Collected data

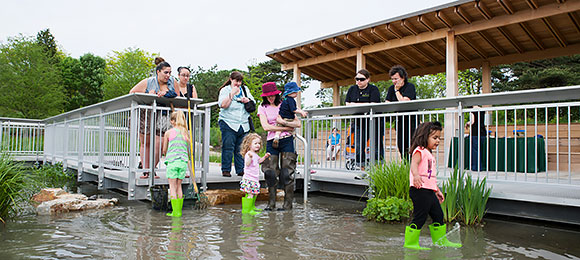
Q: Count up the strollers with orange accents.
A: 1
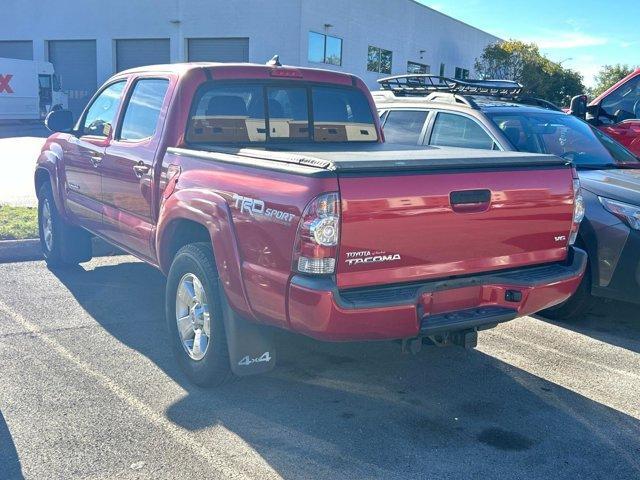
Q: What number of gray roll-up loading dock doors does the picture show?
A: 4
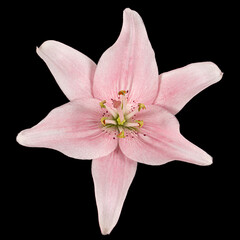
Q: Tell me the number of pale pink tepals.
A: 6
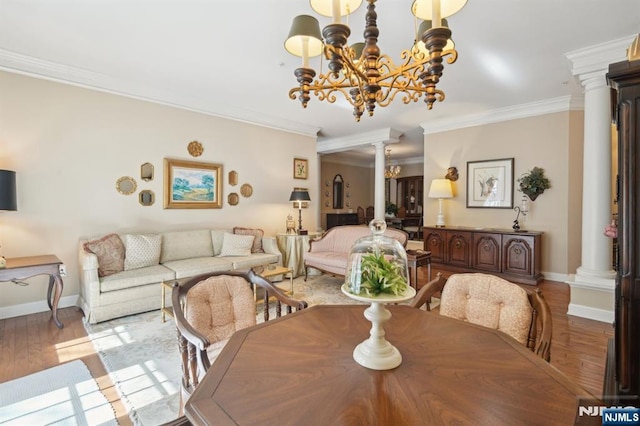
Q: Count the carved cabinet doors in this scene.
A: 4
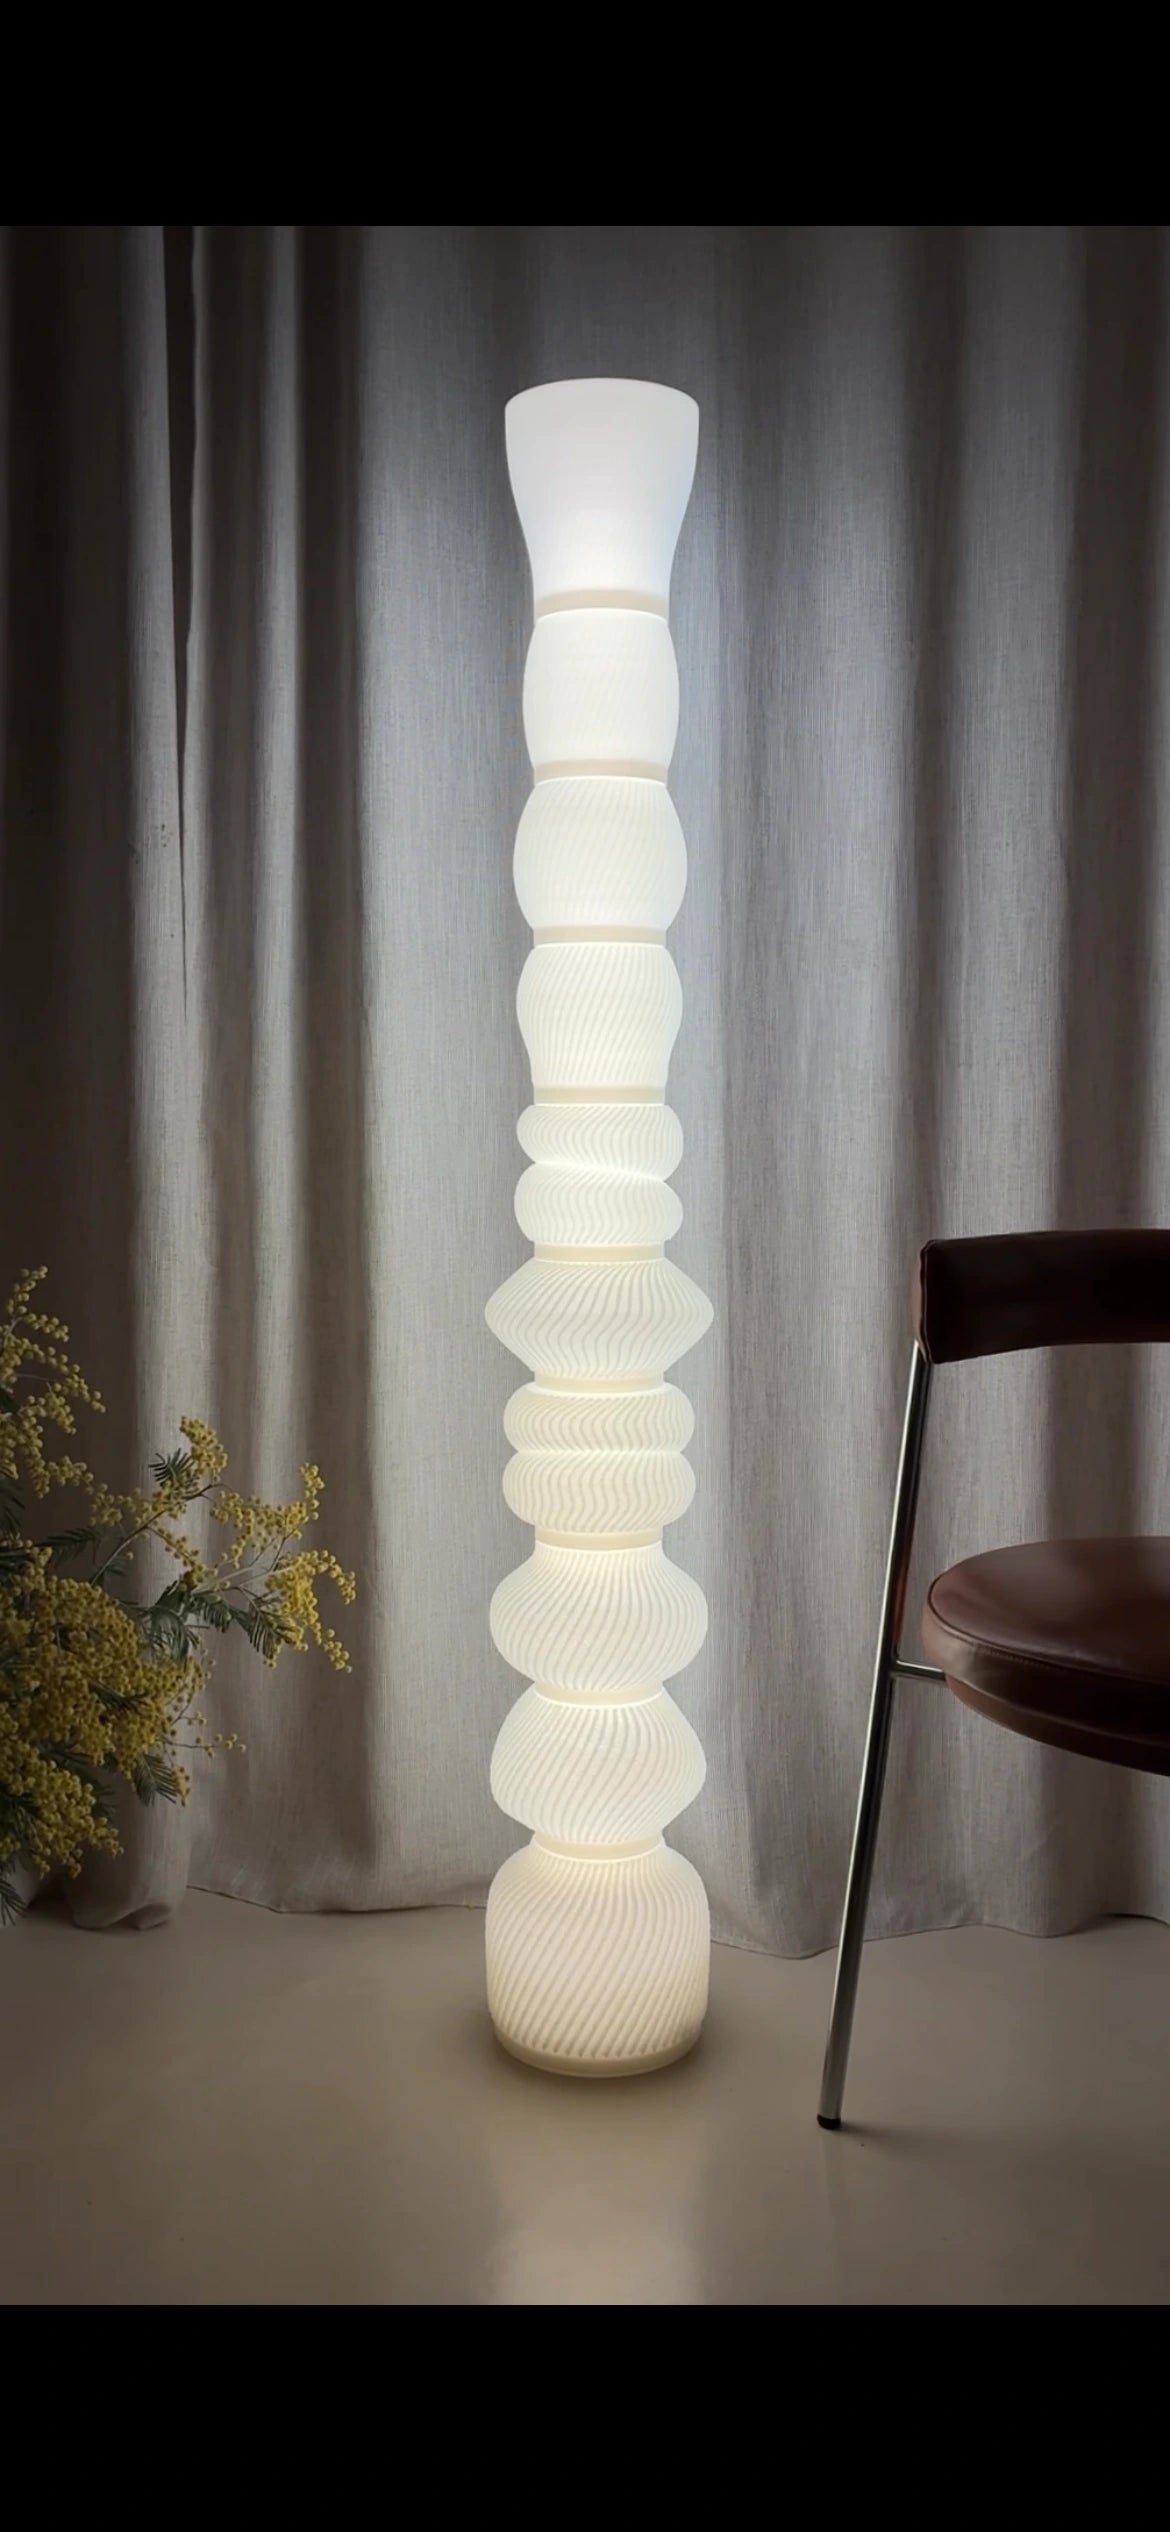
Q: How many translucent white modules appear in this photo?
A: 10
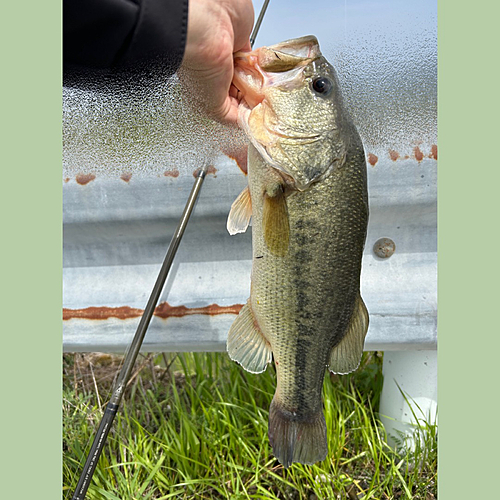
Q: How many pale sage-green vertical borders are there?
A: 2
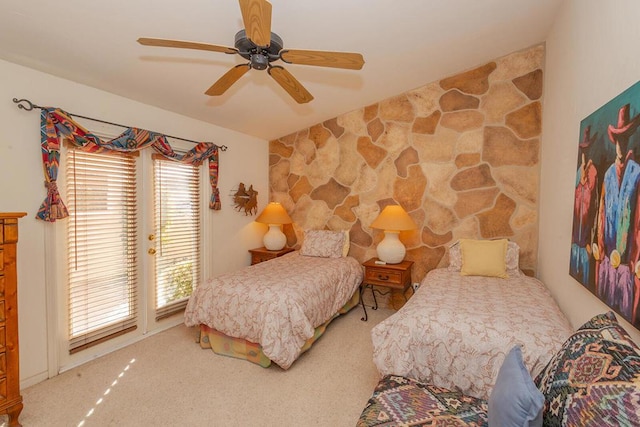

■ YOUR TASK
Pictures are to be left out, while the records are copied word for word.

■ SOLVED EXERCISE
Q: Count up the strollers with orange accents.
A: 1
Q: What number of gray roll-up loading dock doors does the picture show?
A: 4
Q: Tell me the number of pale pink tepals.
A: 6
Q: Count the carved cabinet doors in this scene.
A: 4
Q: How many translucent white modules appear in this photo?
A: 10
Q: How many pale sage-green vertical borders are there?
A: 2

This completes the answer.